— Data for review —
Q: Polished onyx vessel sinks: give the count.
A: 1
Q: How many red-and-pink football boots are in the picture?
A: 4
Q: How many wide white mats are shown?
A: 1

* * *

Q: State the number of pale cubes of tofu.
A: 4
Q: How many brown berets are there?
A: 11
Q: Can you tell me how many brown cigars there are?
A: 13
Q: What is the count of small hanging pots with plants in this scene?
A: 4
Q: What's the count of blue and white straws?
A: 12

— To do —
Copy each line from the data that features the string "What".

— Answer to this problem —
Q: What is the count of small hanging pots with plants in this scene?
Q: What's the count of blue and white straws?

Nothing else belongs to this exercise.